Alibaba Cloud Training (Day1)

Notes on Alibaba Cloud Training

Posted by Lyon Ling on January 24, 2019

Very honor to take part in the Alibaba Cloud Big Data Certification Course. Although it’s only two days long, a lot of new concepts are given to me, like an iceberg waiting me to discover.

In this course, basic idea of cloud computing and the way how Alibaba dealing with it are taught to us. I’m going to write down all I learnt here.

Thanks Alibaba, BDT, lecturer Derek and our program director Prof Chen for providing this opportunity to us.

If we want to get to know something about big data and cloud computing, there are three papers from Google are high recommended.

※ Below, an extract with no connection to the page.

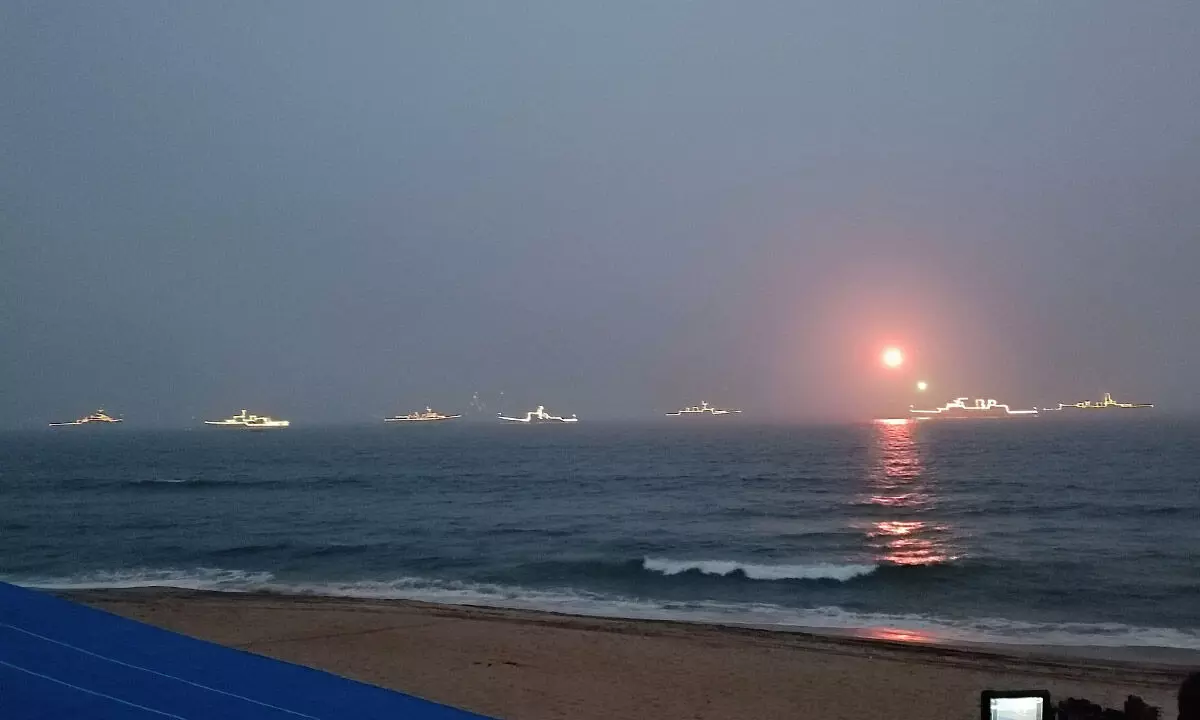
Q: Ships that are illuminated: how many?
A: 7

  • The Google File System – Google, 2003
  • MapReduce: Simplified Data Processing on Large Clusters – Goole, 2004
  • Bigtable: A Distributed Storage System for Structured Data – Google, 2006

Notes on First Day’s Course

At first, this is the brief architectures of Hadoop and Alibaba Cloud. Please forgive my ugly hand writing. ;)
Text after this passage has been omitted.